Rwanda? Perhaps we should have invaded an occupied a country that is not an ally, is not essential US national interests, and whose people hate us? We would still be there taking casualties from both sides. Rwanda was a European colony, it was a European problem to solve, not ours. Clinton, Bush I, and Reagan understood that the US did not need to get mired in a foreign guerilla civil war that did not involve our national interests. That's why we're not still nation-building in Lebanon or Somalia and we declined to get mired in Iraq in 1991. We are not the world's policeman.
the US and UN cant be bothered with rwanda. better to let 800 thousand or whatever be slaughtered. dont worry though those same organizations are hard at work at saving folks through important bull**** like global warming legislation. fact: the rwandan genocide would have been stopped almost immediately had the victims been white.
They preach to us that we need to share the wealth but we don't see them opening up their wallets.... The answer is to have a 1 or 2 term limit on ALL political offices.
Remember how I said politicians are scum of the earth. Include lawyers in that also! If its two things I hate the most its those two.

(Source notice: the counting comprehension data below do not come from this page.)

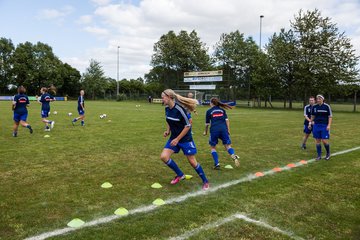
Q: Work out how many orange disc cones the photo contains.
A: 4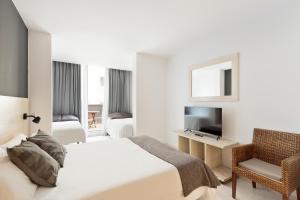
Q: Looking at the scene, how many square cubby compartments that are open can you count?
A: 3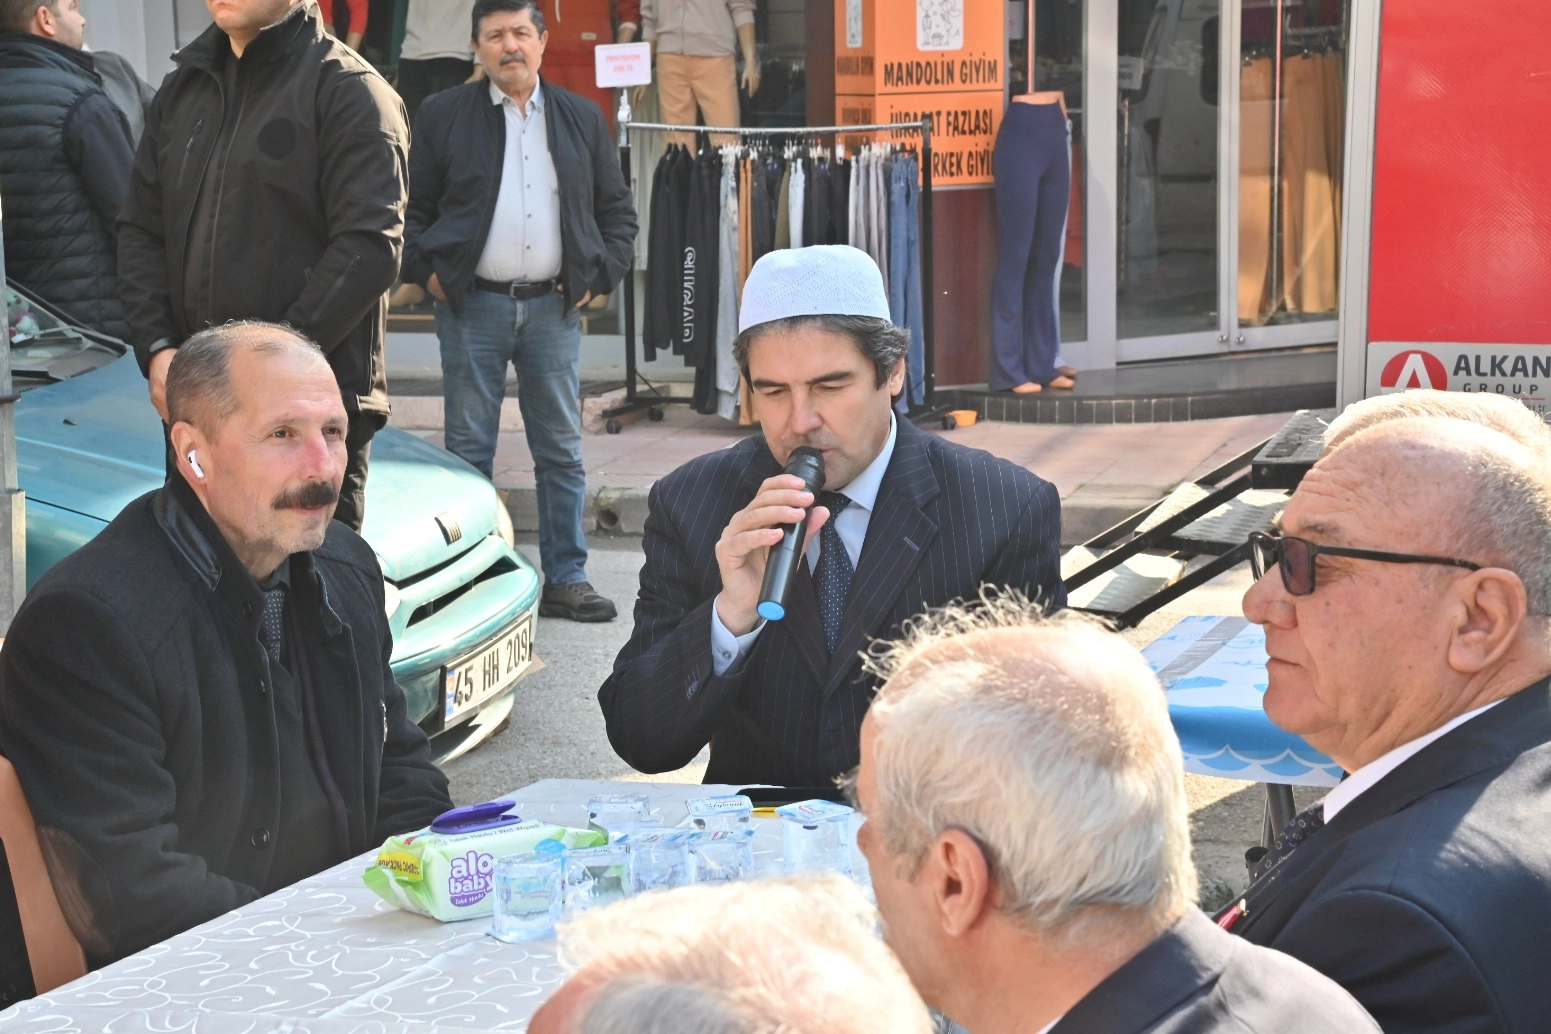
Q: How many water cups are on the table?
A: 7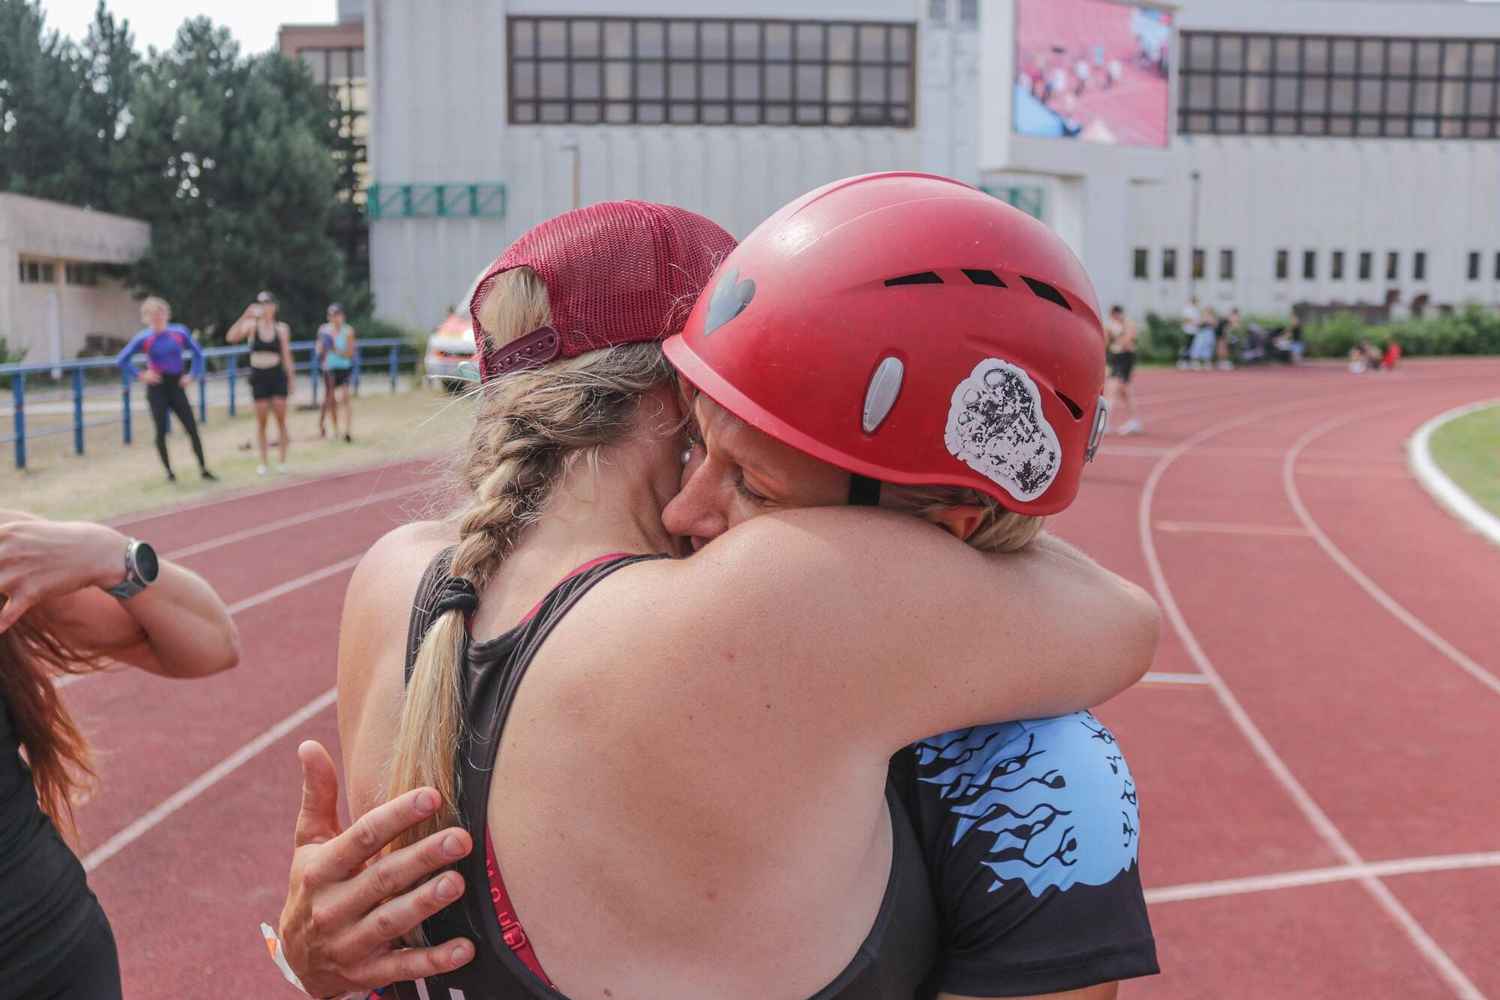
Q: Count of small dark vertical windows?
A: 12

as a knee jerk, gut reaction i would prefer no lawyers too. but joe the plumber could write legislation (or tell his staffers how) even if he could correctly decide what the law should be. if constituents are going to complain about legistators not reading legislation, then being a lawyer is a huge plus if not a requirement. not sure what you do about it. its too complex nowadays to go back to volunteer congress. i think public financing only, limiting media (why are all presidents tall and at least above average looking. i think the country would generally do better by voting for the shortest and/or ugliest person----paging henry waxman), and axing lobbying. what else is there to do short of scrapping the whole setup? i suppose you could cut way way way back on federal powers, or go to a true democracy (god that would be a clusterf__k) id like to get a rundown on how many of the millionaire congressmen are selfmade, before i agreed with this.

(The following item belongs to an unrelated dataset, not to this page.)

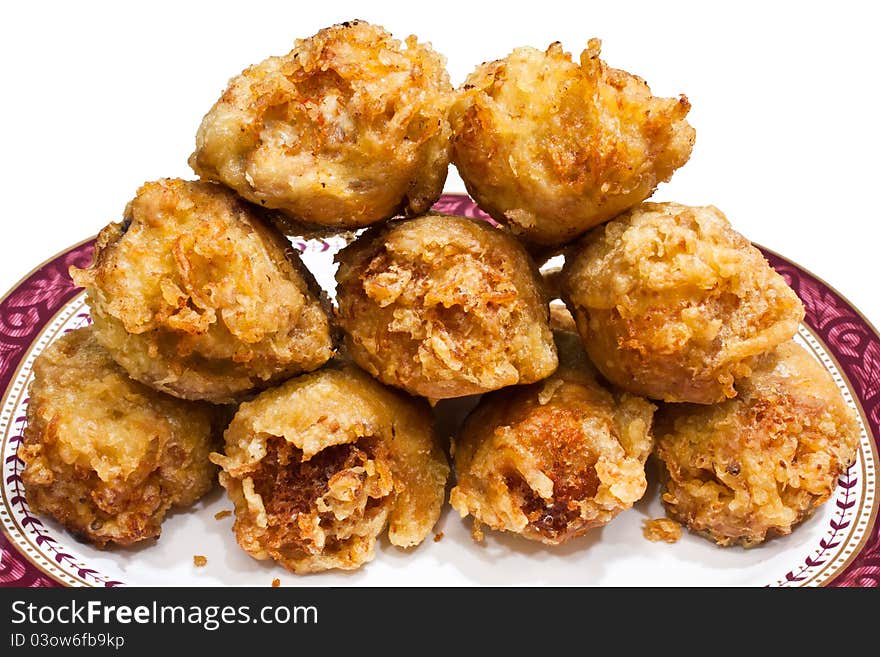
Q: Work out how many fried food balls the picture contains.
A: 9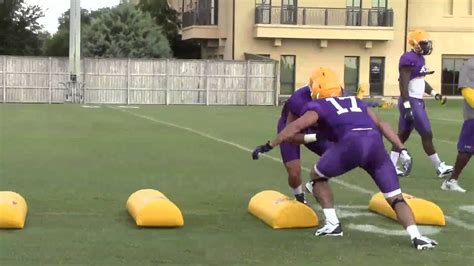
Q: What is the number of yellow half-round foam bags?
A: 4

roughly 50% of my friends are lawyers. i like them. hatred of lawyers never makes sense to me. the problem is the system. the problem is that we are terrble at understanding issues and at voting. [insert red's favorite quote from pogo here] correct. unspeakably terrible idea. growing up tall and handsome makes you confident.
for the wrong reasons. thats how you end up with bushes and reagan running things. confident ugly people are better suited. marat for example. i vote for perot too.

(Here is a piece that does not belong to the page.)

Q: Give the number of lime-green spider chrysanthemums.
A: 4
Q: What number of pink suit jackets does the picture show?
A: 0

I used to be big on term limits. After the recent experience in Louisiana, I now have mixed feelings. As much as I hated these people that stayed there for decades and got too powerful . . . the flip side of the coin has some issues, too. Matters like long-term planning, budgeting for the future, long-term goals, compromise and cooperation that pays off down the road have all suffered. Legislators are only going to be around for two short terms so they have lost all incentive to be good long-range managers. They know they won't be here to deal with problems in 10 years, so they focus all their attention on what they can get for their constitutents right now. Can't raise taxes or they won't get re-elected in 2 years, can't cut services either, but what they hell, they can rob money from the pension accounts and cut the education budgets and leave the issues they cause for future legislators to deal with. Just as long as they build that new gymnasium for the park in Merryville, they are happy and don't care if the state goes broke in 10 years. The other thing we lost was experience. Yes we rid ourselves of a lot of ingrained corruption, but the flip side is it makes every session full of newbies who have to learn how to legislate and compromise all learn the same lessons all over again. There is little collective knowledge passed along from past failures and successes.